Cowan, Richard S. (Deceased)
Dick was born on January 23, 1921, in Crawfordsville, Indiana, and was educated in Florida. In 1938, he returned to his birthplace, and in June 1941 married Mary Frances Minnick. He received an AB degree at Wabash College in 1942. In 1943, he joined the Navy (Seabees) and served in the Pacific. He collected plants on Tinian, despite the danger from snipers. He received his MS degree in Hawaii in 1948 and got a job at the New York Botanical Garden. He participated in two trips to the Lost World (tepuis) of Venezuela, the first being a five-month trip beginning in October 1950. In 1952, he completed a PhD degree at Columbia University and continued to work at the Botanical Garden. He went back to South America to collect in Amapa (Brazil) and French Guiana.
In May 1957, Dick became an associate curator in the Department of Botany at the Smithsonian Institution and continued field work in South America. He received several rapid promotions: assistant director of the National Museum of Natural History (1962), then deputy director of the Museum (mid-1965), and director (late 1965-72). In spite of his administrative responsibilities, he was secretary-general of the 1969 International Botanical Congress in Seattle and an organizer of the first International Congress of Systematic and Evolutionary Biology in 1972. After 1972, Dick was appointed senior botanist in the Department of Botany. On October 31, 1985, he officially retired from the Smithsonian.
Dick was a member of many societies, often an officer, including president (1970) of the American Society of Plant Taxonomists, and vice president (1978) and president (1979) of the Botanical Society of Washington. Dick’s involvement with the International Association for Plant Taxonomy warrants special comment. He served in almost every capacity: editor of Taxon and regional treasurer (1963-85), administrator of finances, vice president (1975-81), and president (1981-85). He is best known as second author of one of the key reference works in plant taxonomy: the six volume work (7,000 pages), Taxonomic Literature, ed. 2 (197688), a bibliographic survey of all taxonomic botanical books published for 200 years, ca.1740-1940. It is a work that makes taxonomic zoologists drool with envy.

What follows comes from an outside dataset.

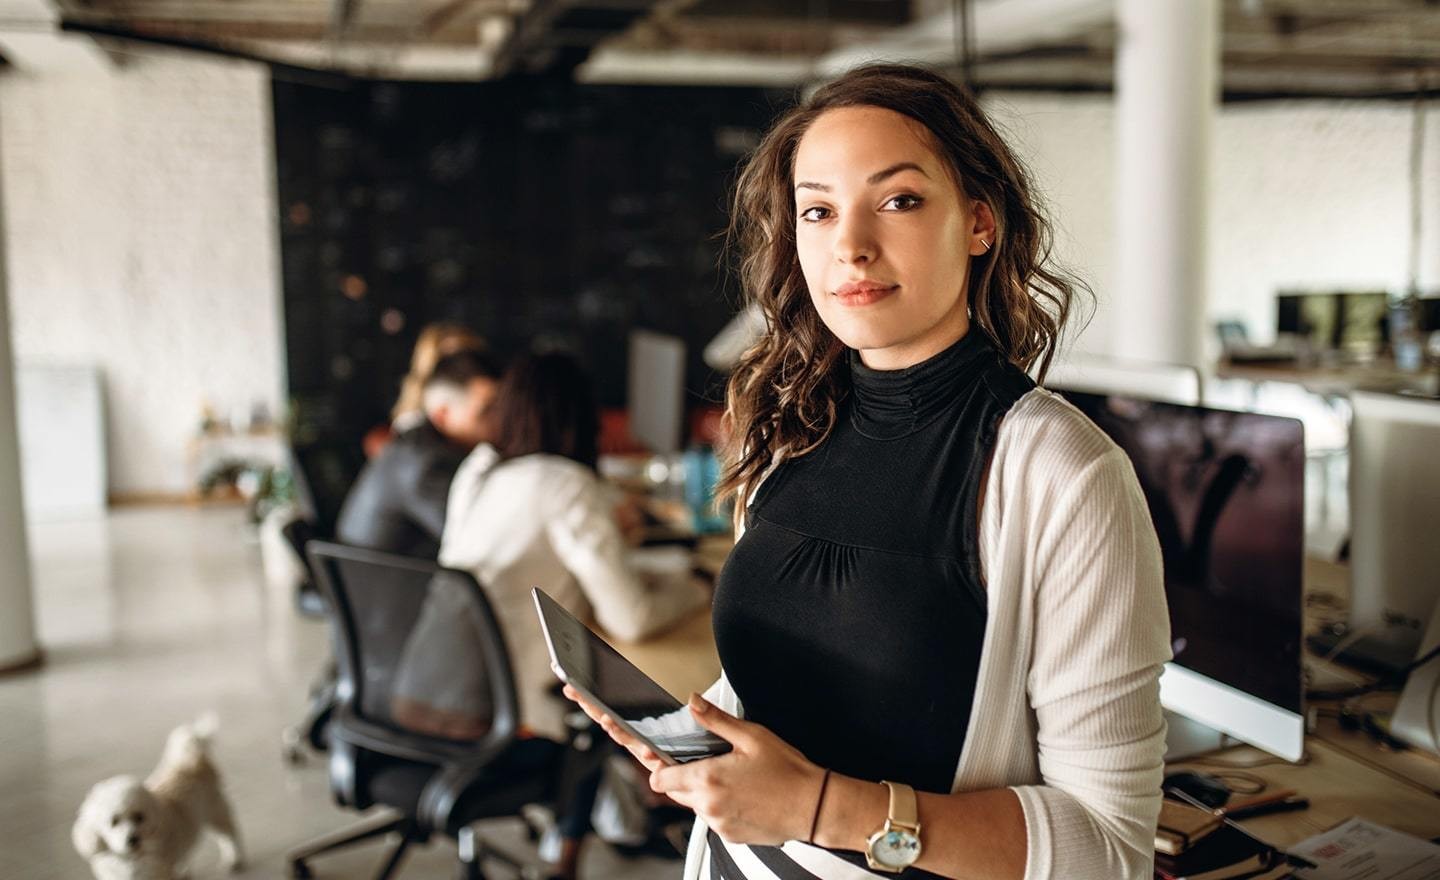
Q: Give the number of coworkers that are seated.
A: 3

Among the honors accorded him are: New York Botanical Garden Distinguished Service Award (1968), the Henry Allen Gleason Award of the New York Botanical Garden (1968) for his Swartzia revision, Smithsonian Institution Special Achievement Award (1968), Citation of Special Recognition by Associates of the National Agricultural Library (1979, with medal, for Taxonomic Literature), Commemorative Scroll Award of the Australian Systematic Botany Society, as an expression of gratitude of Australian botanists for Taxonomic Literature (1988), and Founder’s Medal of the Society for the History and Bibliography of Natural History (1990).

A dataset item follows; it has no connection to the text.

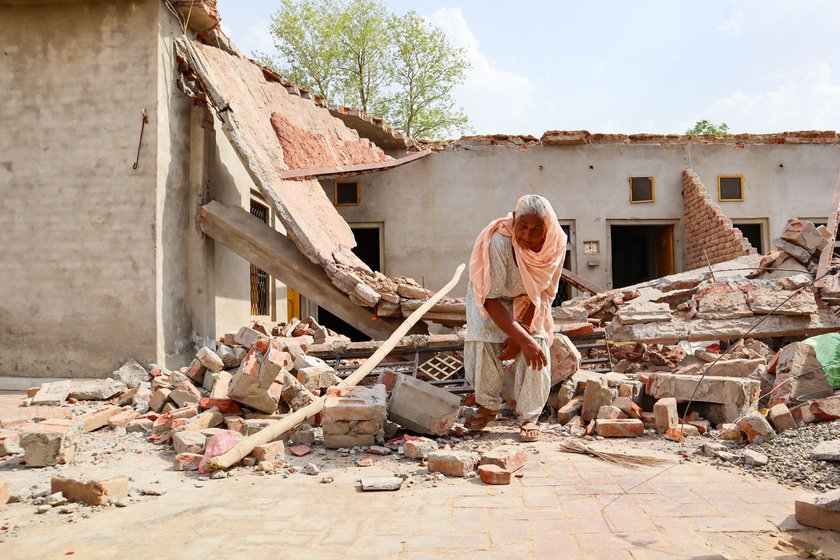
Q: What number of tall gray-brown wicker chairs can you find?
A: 0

Dick moved to Perth in 1986 and began studying Australian Acacia for the Flora of Australia, as well as other Australian mimosoids. The December 1985 issue of Brittonia was dedicated to him on the occasion of his departure for Australia. He married Roberta Ann Tobias August 23, 1986. Dick had a son, Michael Norman Sumner Cowan, and a daughter from his first marriage. Following a stroke in June 1997, from which he recovered, and head trauma following a fall, he died in Perth on November 17, 1997.

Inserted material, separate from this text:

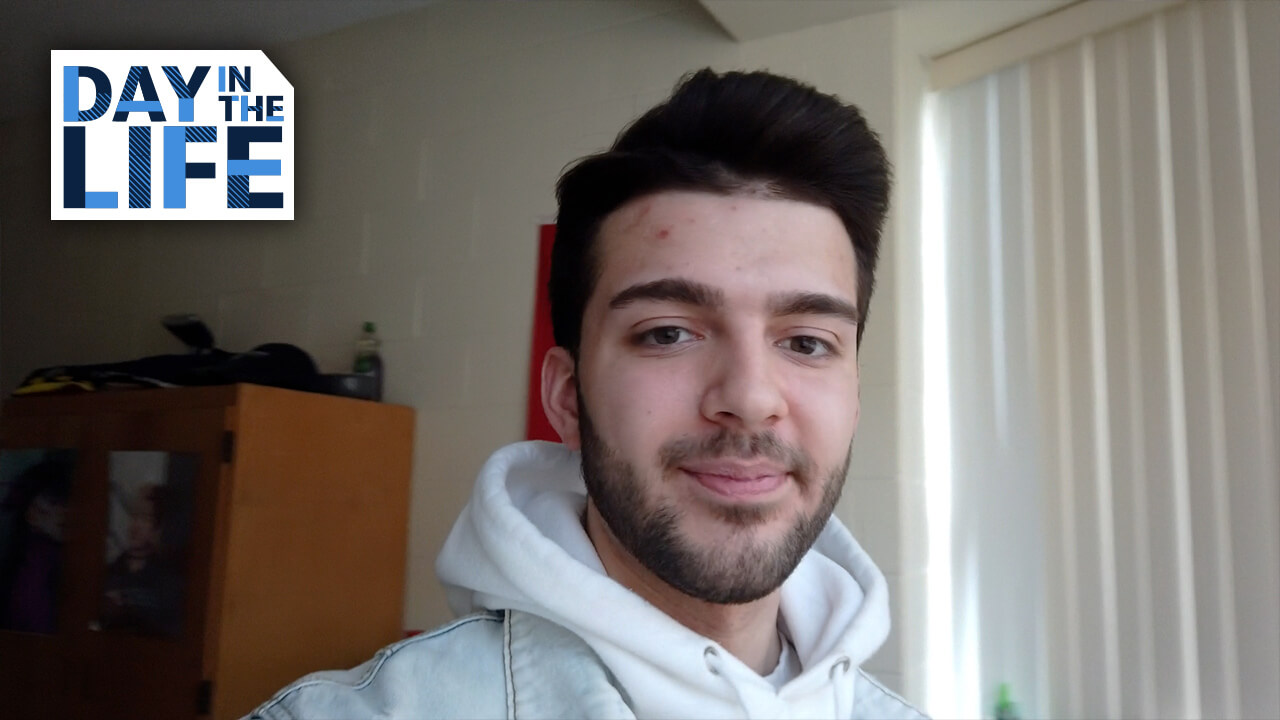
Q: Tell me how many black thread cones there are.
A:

Dick was elected to the Washington Biologists’ Field Club in 1961. He was a member of the flora and fauna committee. He was a faithful attendee at outings and annual meetings and was always ready to do his share. His career at the New York Botanic Garden and in the Botany Department at the Smithsonian was coincident with Washington Biologists’ Field Club member John Wurdack’s time there. Some of that close relationship was expressed in Dick’s penultimate publication: My friend John [Wurdack]. BioLania Ed. Esp. 6: 103-108, 1997.